Every line of the entries below that mentions "green" is to be copied out.

[Supplied records Boundary: Start]

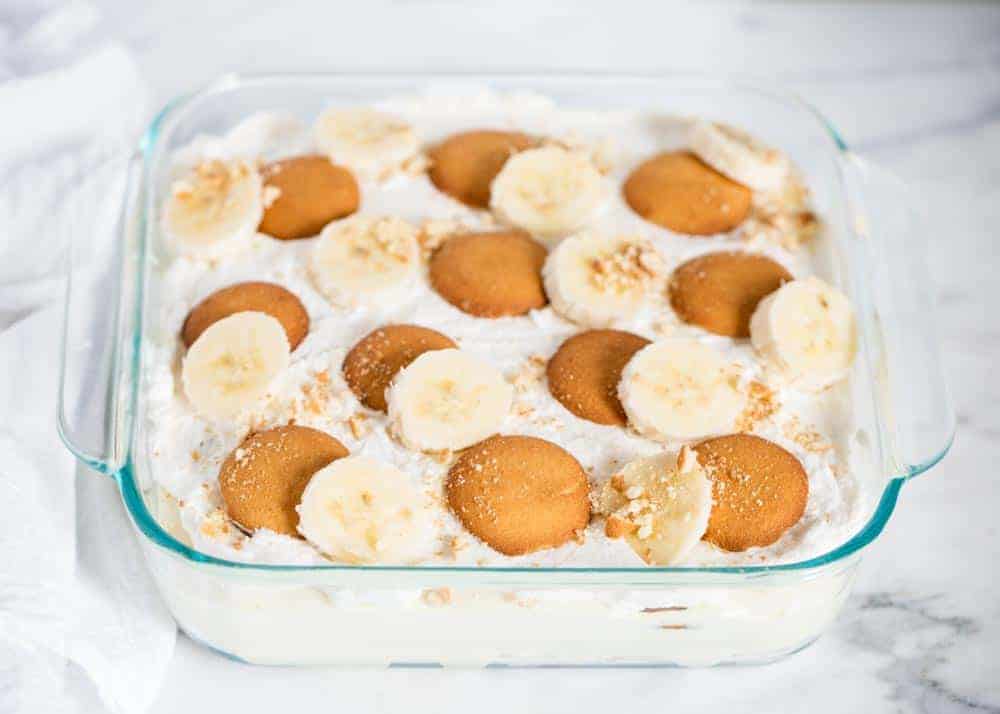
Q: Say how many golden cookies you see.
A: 11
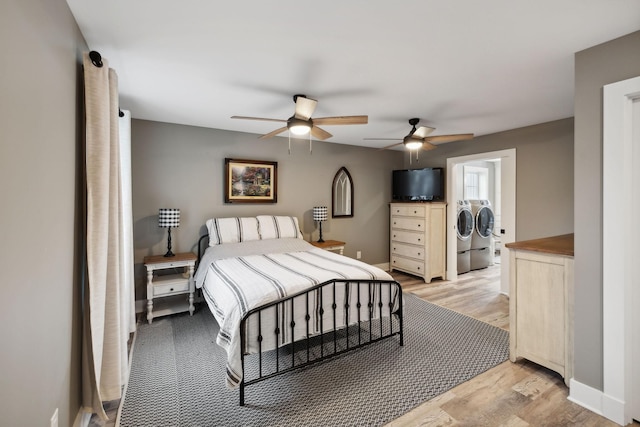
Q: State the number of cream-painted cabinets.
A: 2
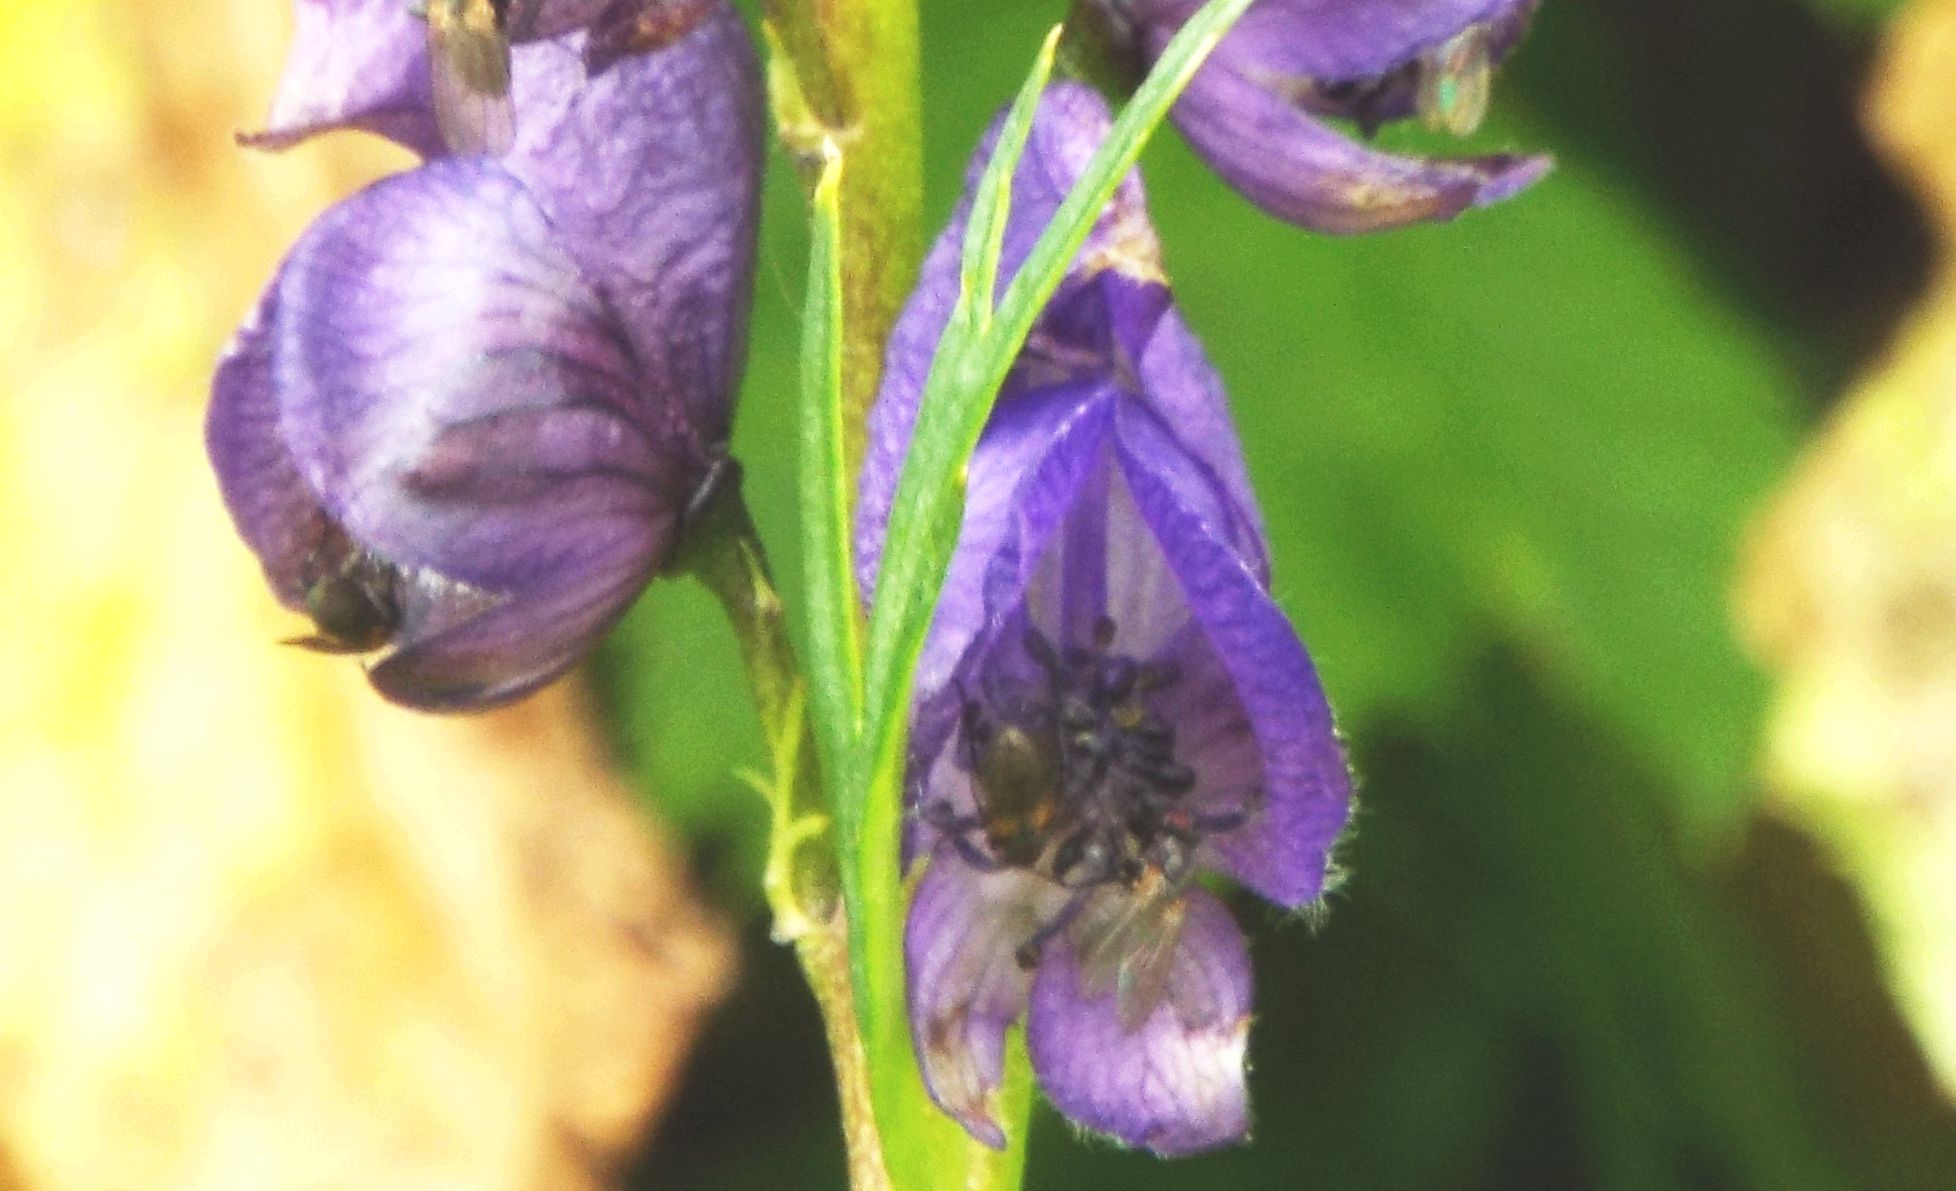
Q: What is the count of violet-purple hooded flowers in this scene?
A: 3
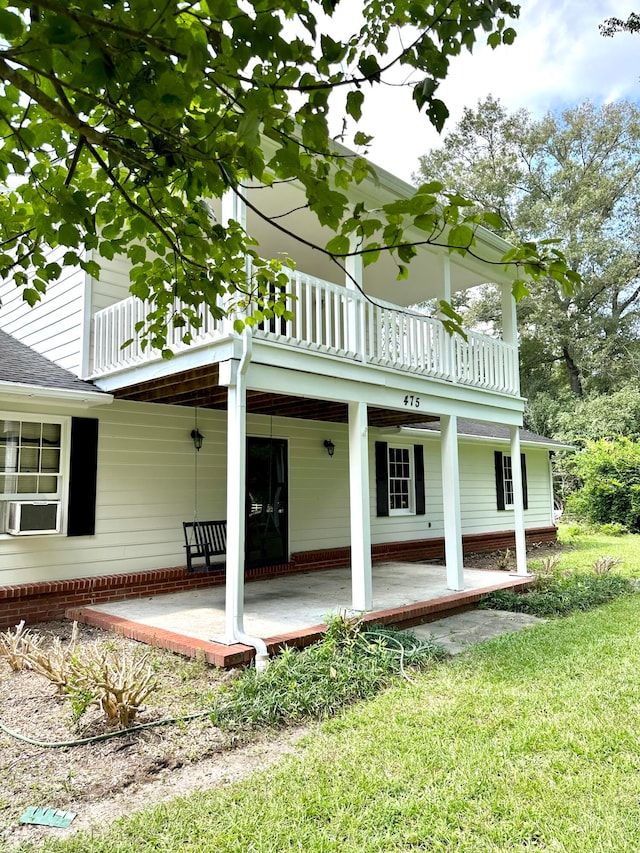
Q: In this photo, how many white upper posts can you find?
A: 4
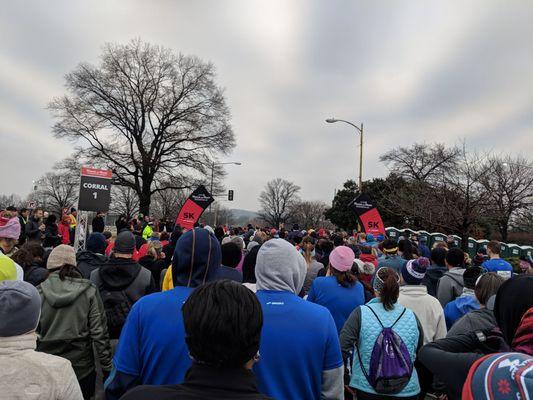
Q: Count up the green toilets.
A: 10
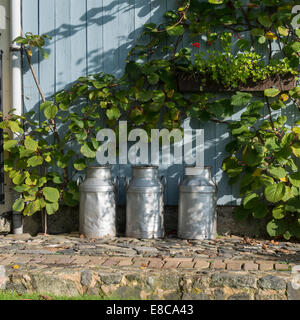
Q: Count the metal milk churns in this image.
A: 3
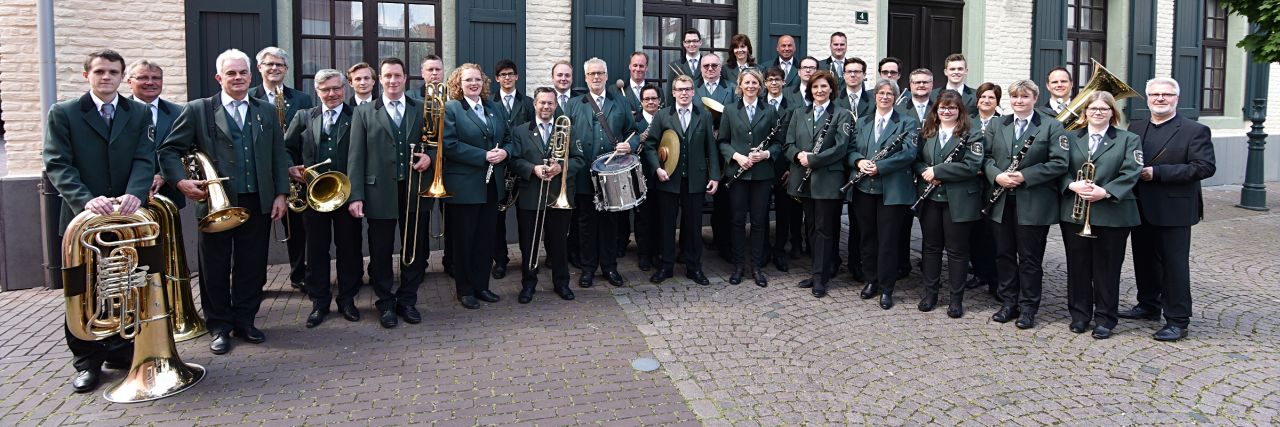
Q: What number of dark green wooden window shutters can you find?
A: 8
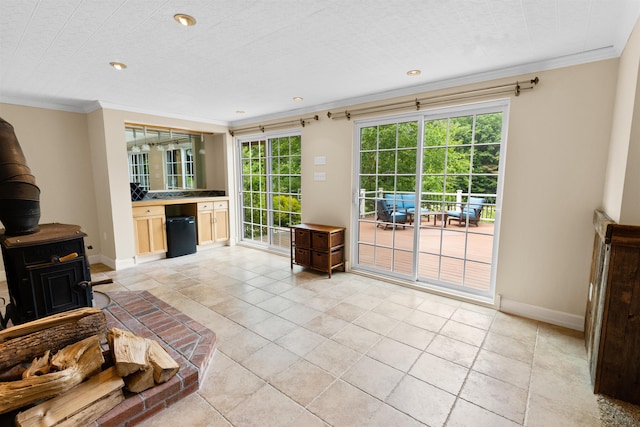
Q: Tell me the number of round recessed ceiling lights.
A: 5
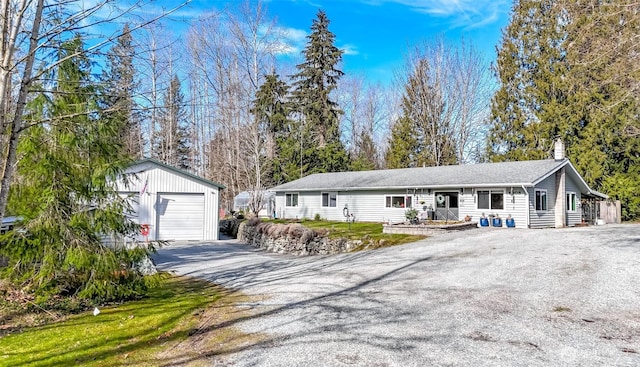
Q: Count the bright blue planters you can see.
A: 3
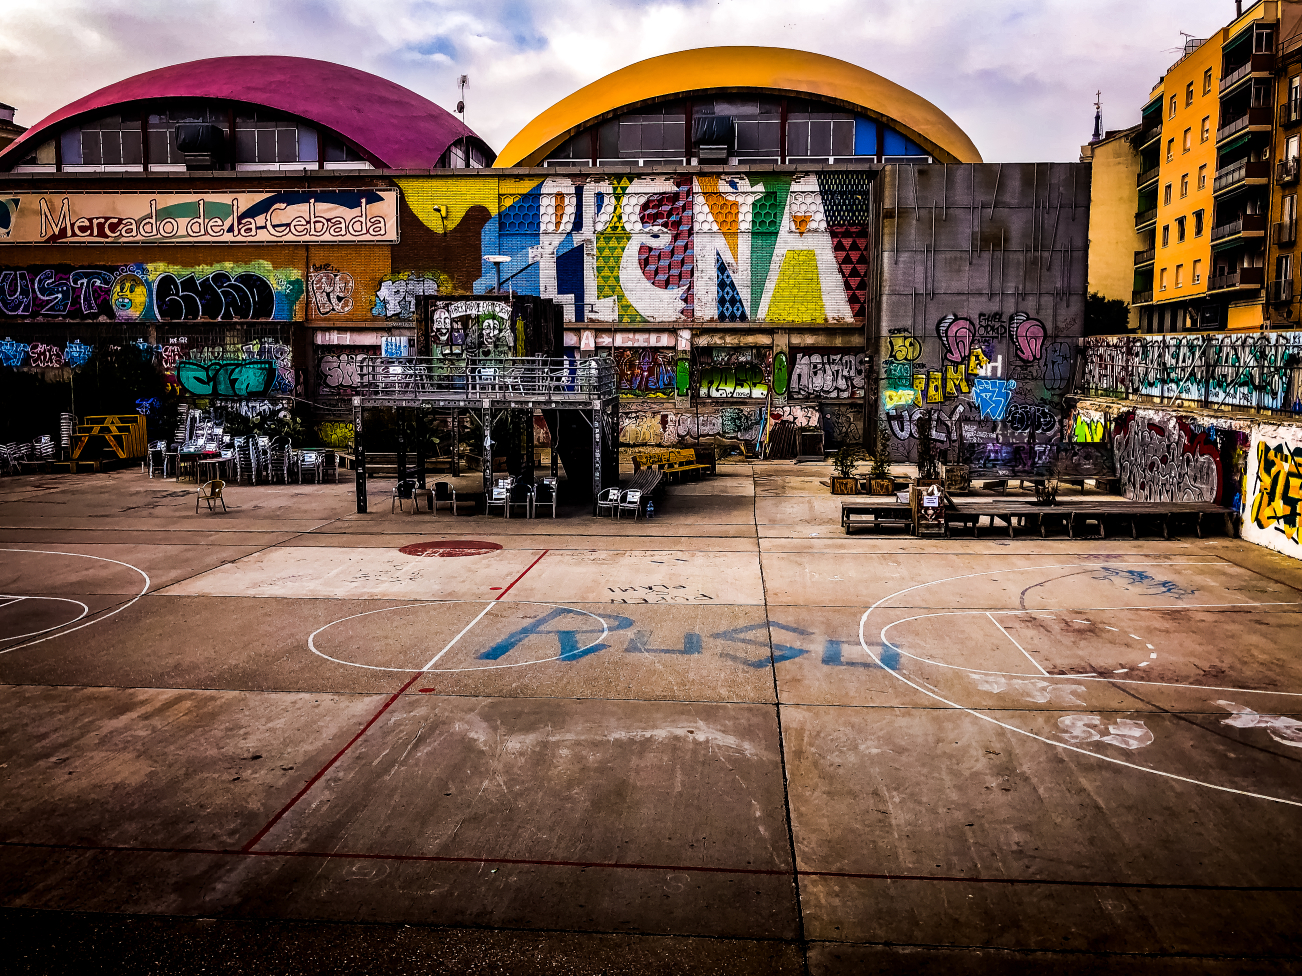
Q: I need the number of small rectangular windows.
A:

[Supplied records Boundary: End]

* Answer to this task:
Q: Count up the green toilets.
Q: What number of dark green wooden window shutters can you find?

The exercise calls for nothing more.